Меня с малых лет пугали французами: рассказывали, как они жестоко обходятся с пленными, да и к тому же питаются всякой гадостью — лягушачьими лапками, улитками. Но что если они просто очень бедны и ужасно голодают? А может, им нравится такая пища? В конце концов, едим же мы сердцевидок и прочих моллюсков — а это те же улитки, только морские. Впрочем, съесть лягушачью лапку меня не заставил бы даже самый лютый голод. В этом я не сомневалась.
Как бы там ни было, я молилась, чтобы Генри и Джозефа никогда не отправили воевать. Джозеф вообще был большим любителем помахать кулаками. Всякий раз, когда по округе разносилась весть о прибытии специальной группы людей, которые собирали флот и принудительно отправляли юношей на войну с Наполеоном, матушка запрещала Джозефу выходить на улицу. Она боялась, что его схватят. Матушка прекрасно понимала, что если эти люди поймают Джозефа, то домой он вернется покалеченным и беспомощным. В худшем случае мы больше никогда его не увидим. Для простых моряков война не была захватывающим приключением. То ли дело для разряженных офицеров, которым она приносила немалый доход, несмотря на все ужасы. Однако в Лайм-Риджис редко заглядывал кто-то из служащих, поэтому Джозефу ничего не угрожало.
Когда Джозеф устал от нашей компании и решил, что лучше посвящать вечера рыбалке, у меня словно гора с плеч свалилась. На берег вернулись тишина и покой.
Я люблю тишину.
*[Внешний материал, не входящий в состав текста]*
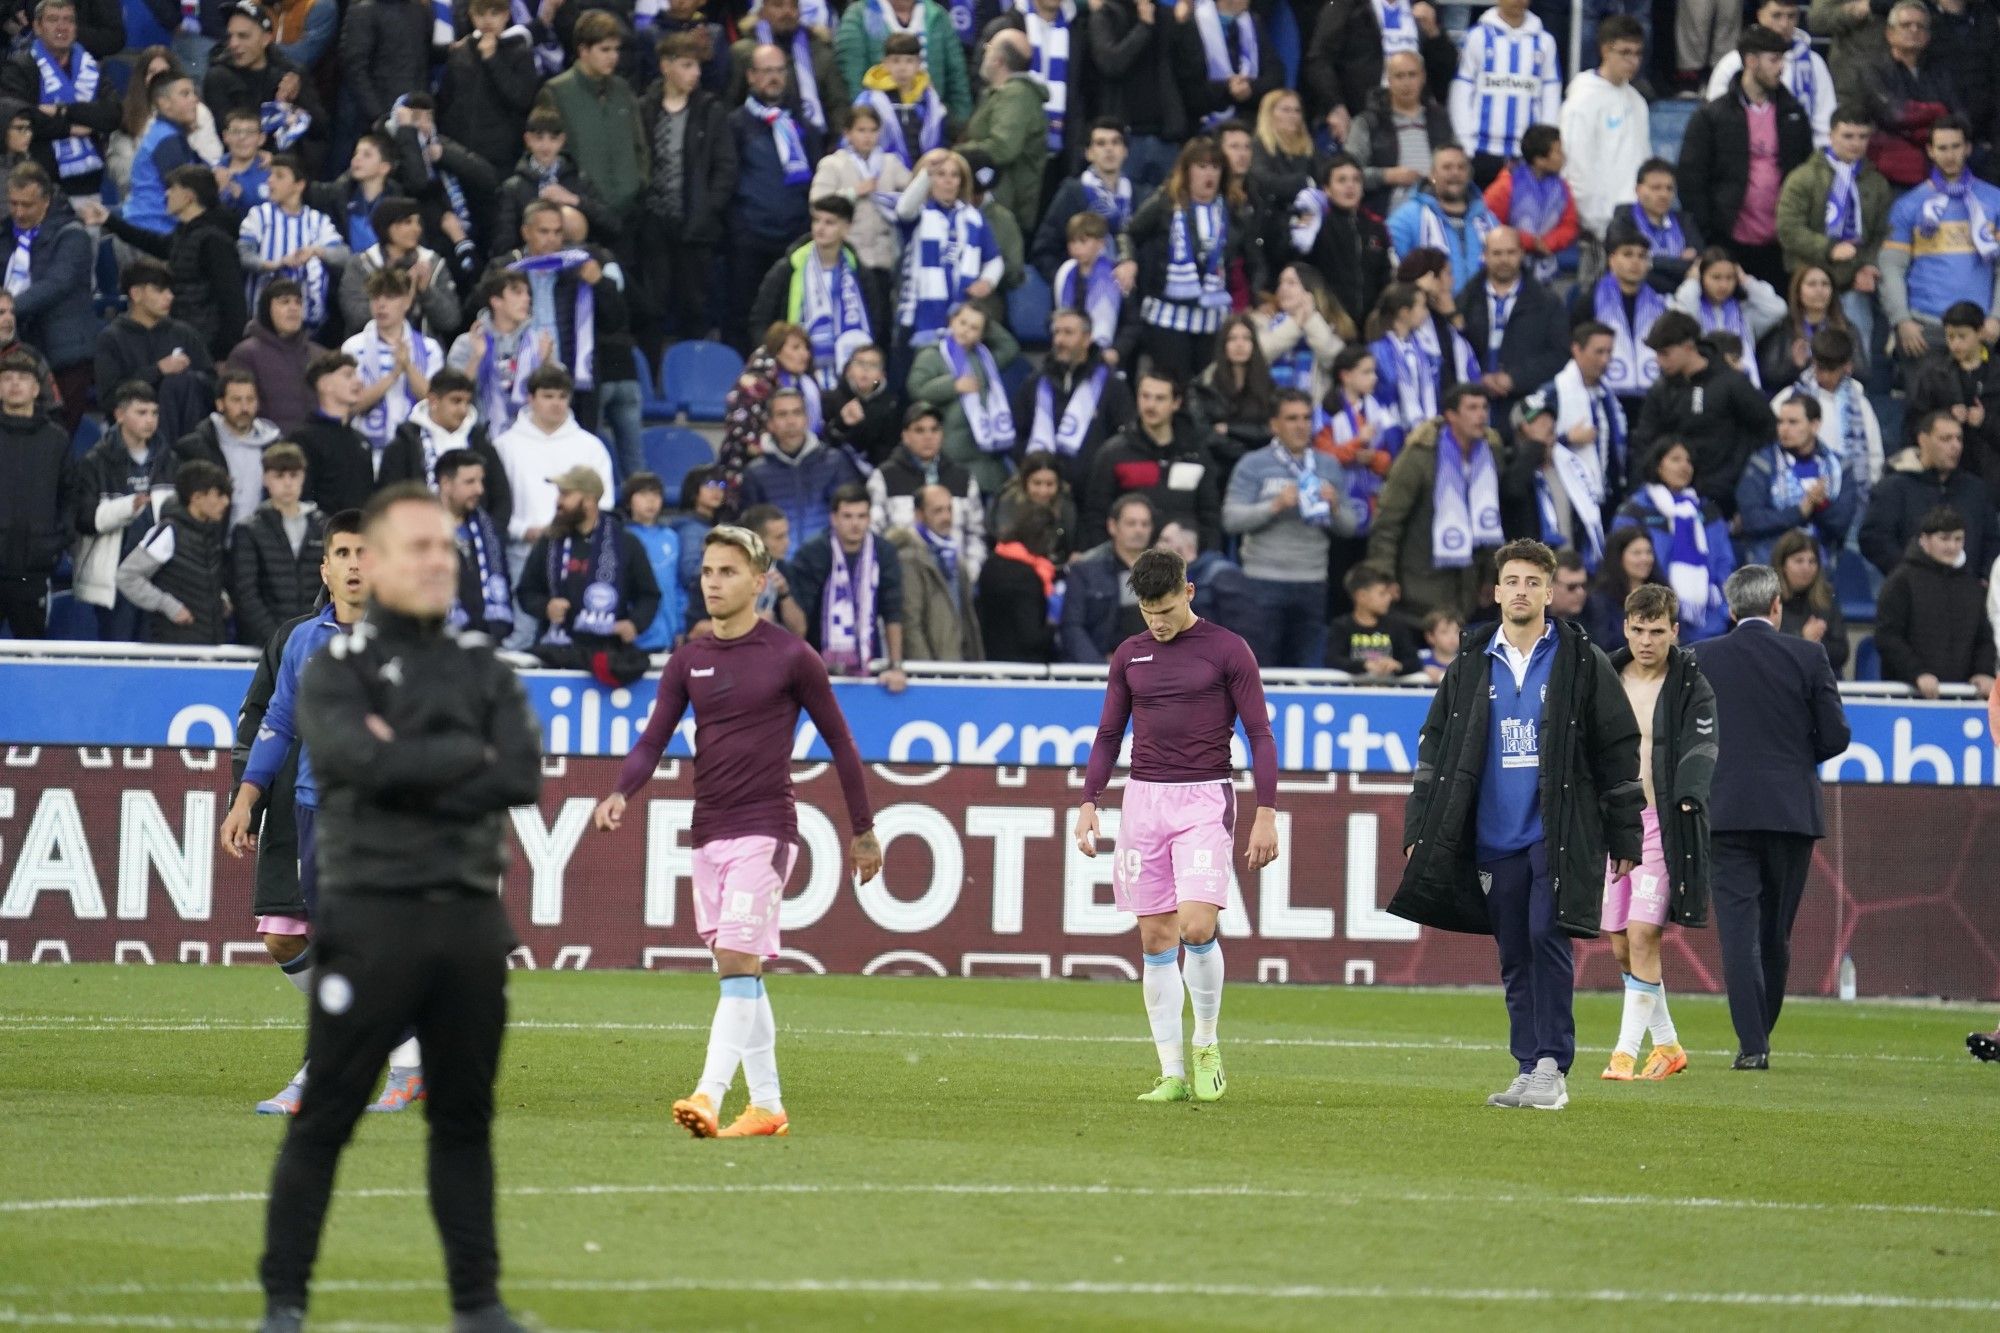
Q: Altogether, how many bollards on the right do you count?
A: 0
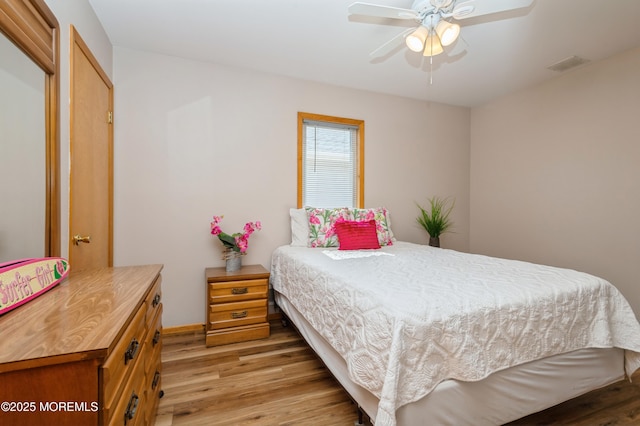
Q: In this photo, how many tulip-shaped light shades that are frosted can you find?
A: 3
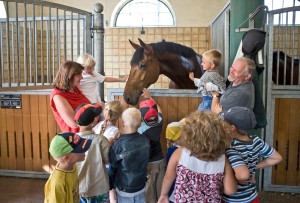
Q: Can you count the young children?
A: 10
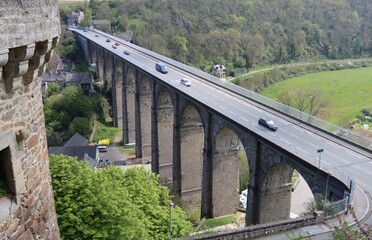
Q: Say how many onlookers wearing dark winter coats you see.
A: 0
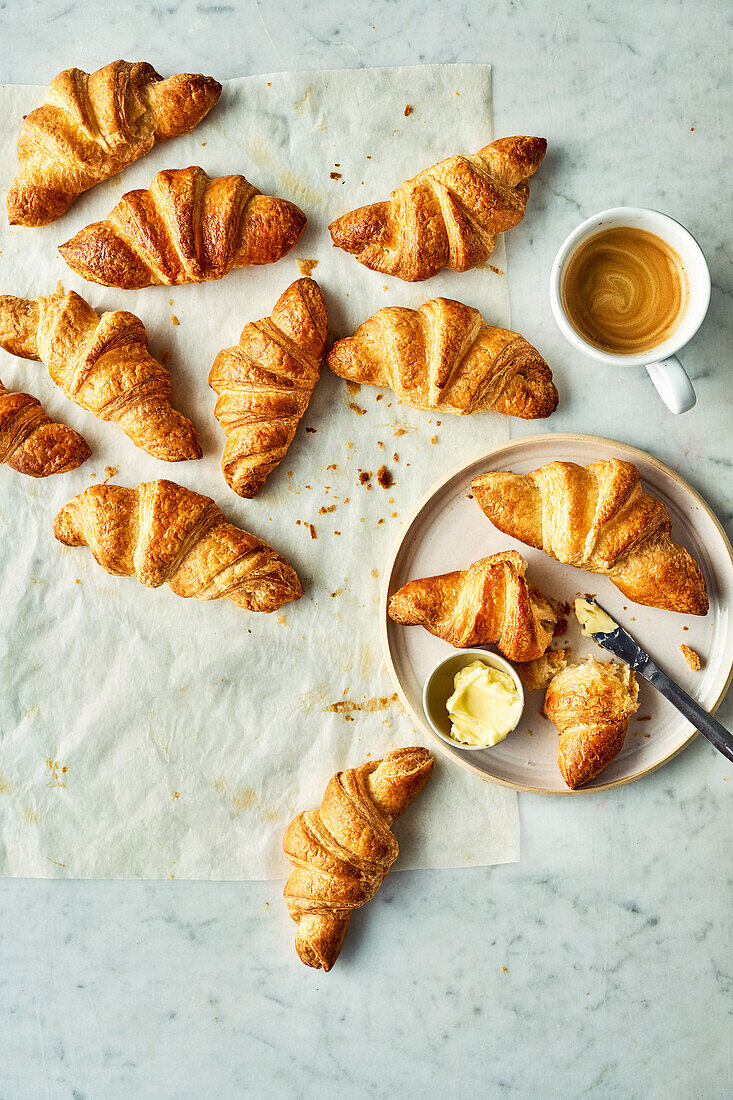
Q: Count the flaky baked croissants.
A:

Порой, когда силишься выкопать ценную находку или роешься в грязи, выискивая камни, внутри которых могут скрываться диковинки, раздражает даже плеск волн. В такие минуты в голове проносится множество мыслей и вопросов. Там словно просыпается толпа маленьких Мэри Эннинг, которые беспокойно мечутся из стороны в сторону, следят за происходящим, думают, гадают, пытаются разобраться, что делать дальше. Любой посторонний шум, пусть и слабый, выводит их из себя. Понимаю, звучит странно, но уж как есть — порой даже едва уловимый писк сбивает меня с мыслей, когда нужно сосредоточиться.
Порой я так углублялась в размышления, что не замечала течения времени. И забывала обо всем на свете. Забывала о жажде и голоде (что было весьма кстати, потому что пить и есть все равно было нечего, если только Генри не приносил с собой угощения). Забывала даже справить нужду и потому по возвращении домой кидалась на поиски ночного горшка — никаких сил терпеть уже не оставалось, и самой себе я казалась огромной переполненной бутылью. Знаю, настоящие леди о таком умалчивают, но мне очень хочется объяснить, что я чувствовала. Да и потом, я вовсе не леди, как вам уже известно.
У Генри была одна славная черта. Узнав мои странности, он научился с ними мириться. Например, ему нравилось напевать себе под нос за рисованием, а меня это, напротив, выводило из себя. Когда он впервые что-то неразборчиво загудел, словно пчела, я посмотрела на него так свирепо, как только могла. Потом швырнула в него ком грязи. А когда и это не помогло, подскочила к нему и больно стукнула — тогда-то он наконец замолчал. С того дня достаточно было кинуть на него злобный взгляд, и Генри тут же затихал. Со временем он и вовсе перестал гудеть, во всяком случае пока мы были на берегу вдвоем. Когда же к нам присоединялся Джозеф, Генри напрочь забывал об установленных мною правилах. Мальчишки шумели так, что у меня просто голова трещала, — иной раз приходилось отходить от них подальше, чтобы не слышать этот гам.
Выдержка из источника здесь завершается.